# [TASK PROMPT]
Show, from the entries below, every line in which "count" appears.

___ LISTED RECORDS

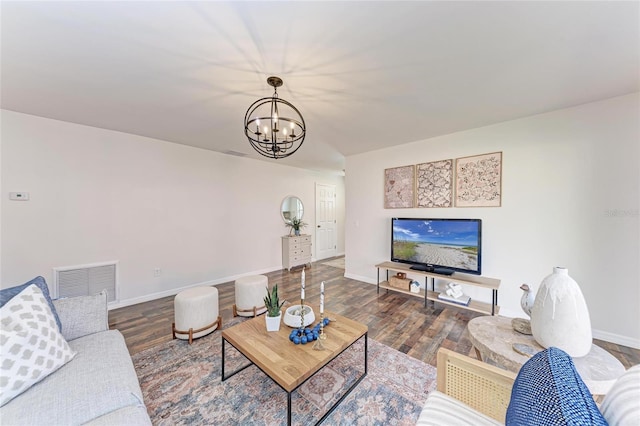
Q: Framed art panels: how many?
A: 3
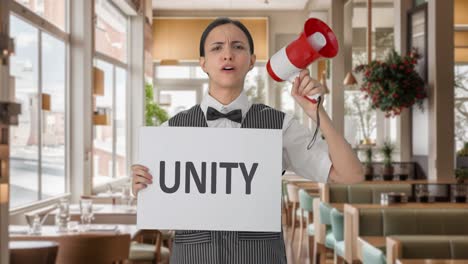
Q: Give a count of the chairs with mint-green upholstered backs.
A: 4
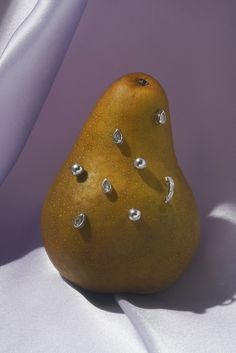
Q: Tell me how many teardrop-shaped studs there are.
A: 4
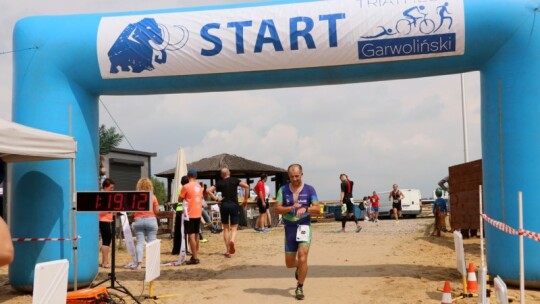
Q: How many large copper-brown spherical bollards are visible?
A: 0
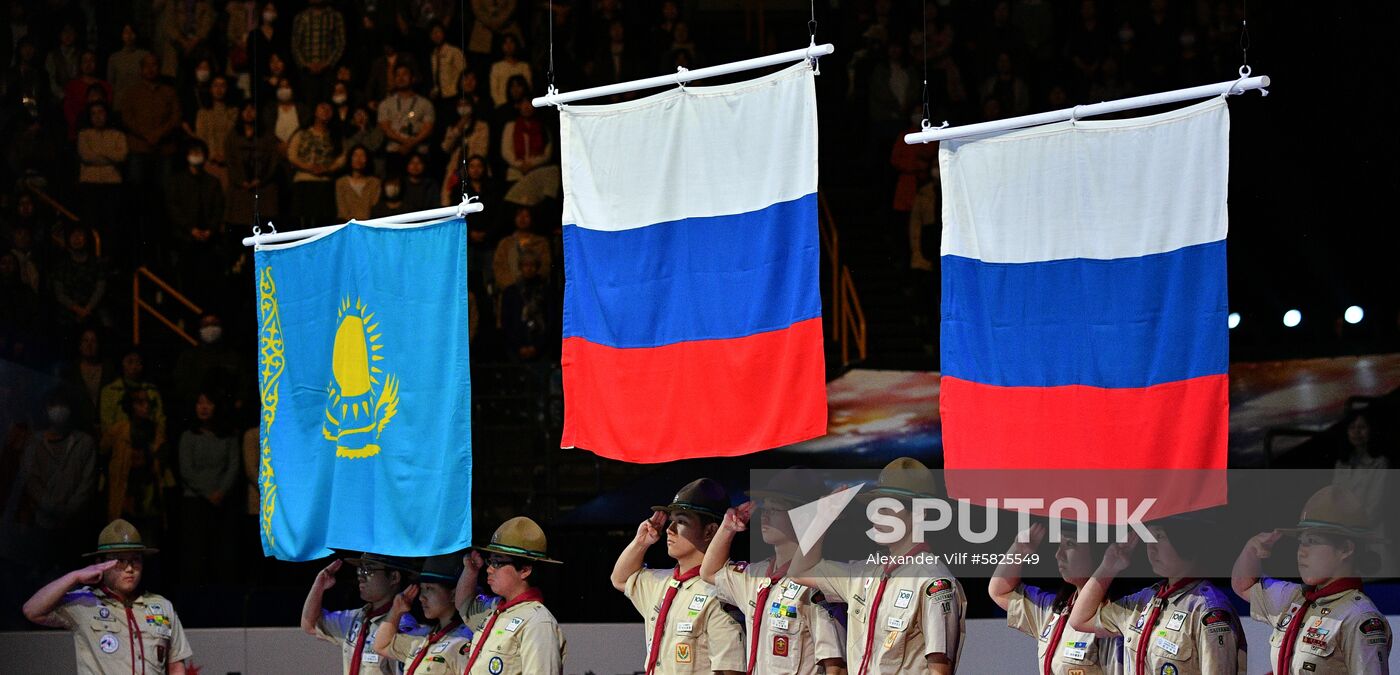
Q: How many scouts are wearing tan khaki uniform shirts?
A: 10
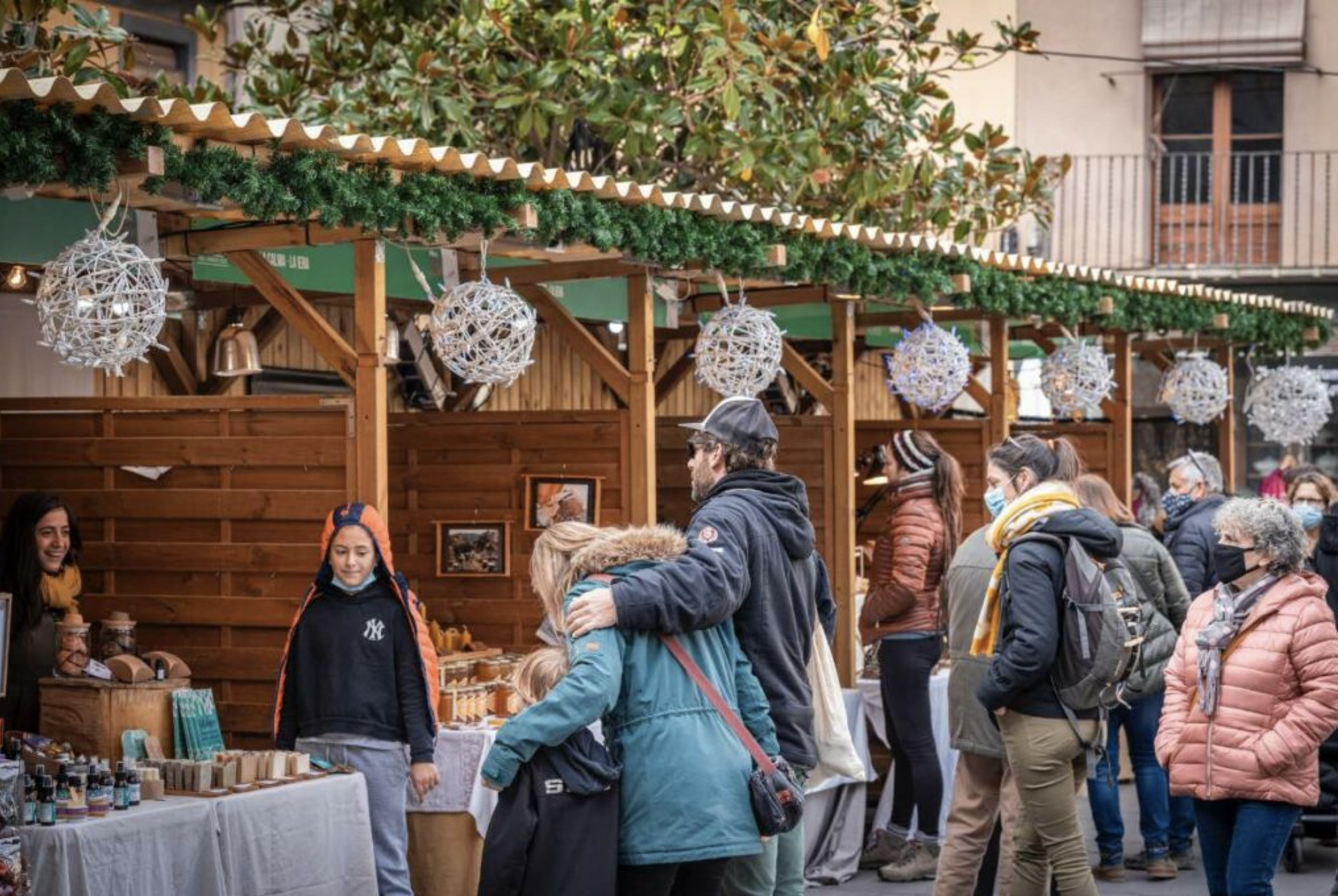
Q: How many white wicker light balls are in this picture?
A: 7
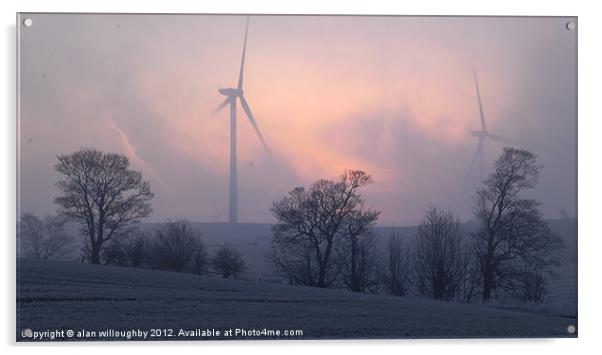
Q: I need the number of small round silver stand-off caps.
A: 4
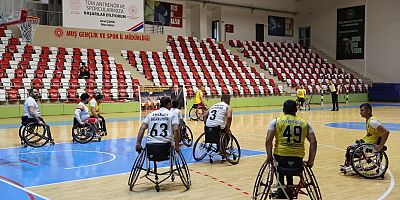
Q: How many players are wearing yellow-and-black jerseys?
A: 5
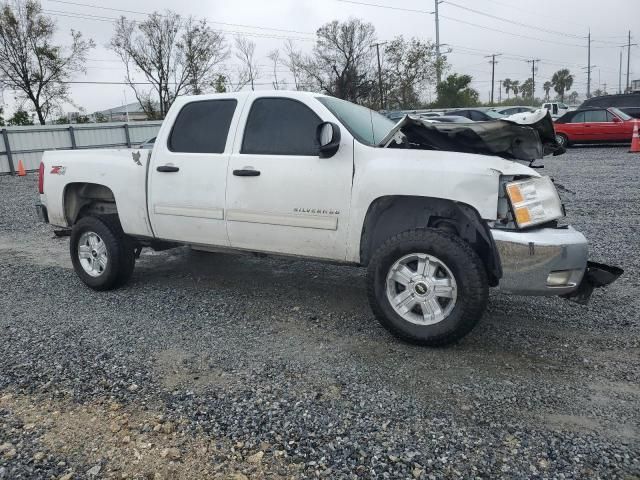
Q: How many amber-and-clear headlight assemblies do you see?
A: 1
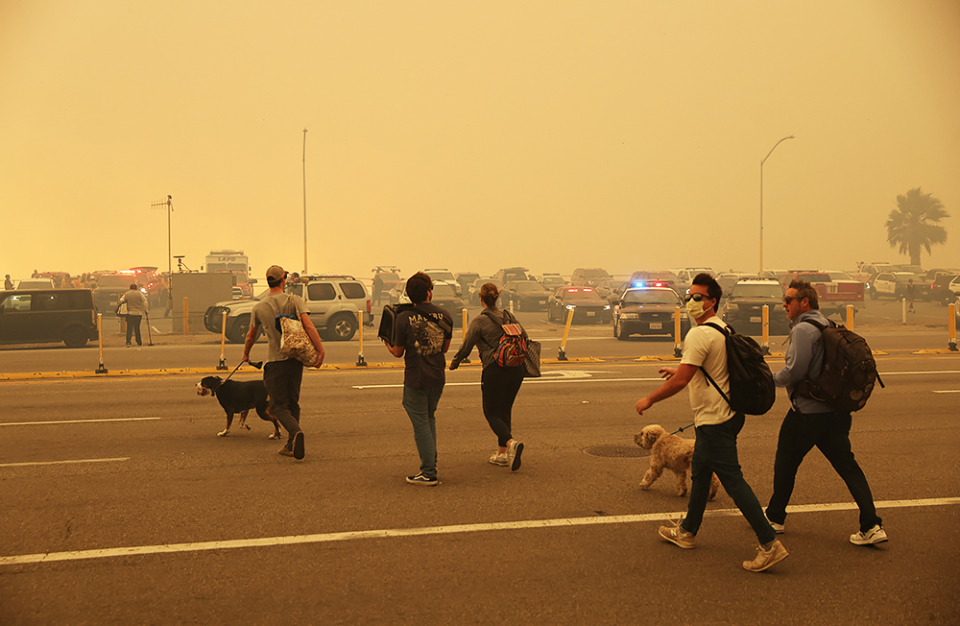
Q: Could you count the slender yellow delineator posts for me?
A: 9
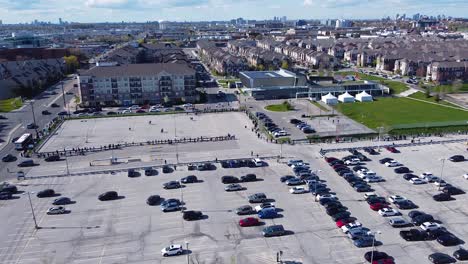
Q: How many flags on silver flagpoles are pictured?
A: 0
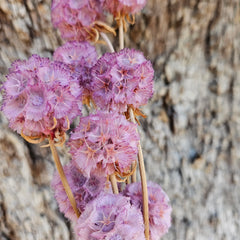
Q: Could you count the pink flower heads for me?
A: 9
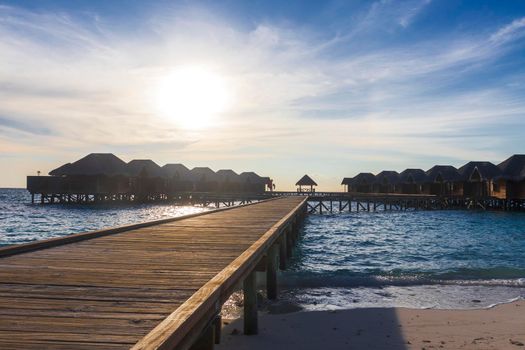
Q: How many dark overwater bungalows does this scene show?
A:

______

# [SOLUTION FOR THIS TASK]
Q: Give a count of the chairs with mint-green upholstered backs.
Q: Could you count the slender yellow delineator posts for me?
Q: Could you count the pink flower heads for me?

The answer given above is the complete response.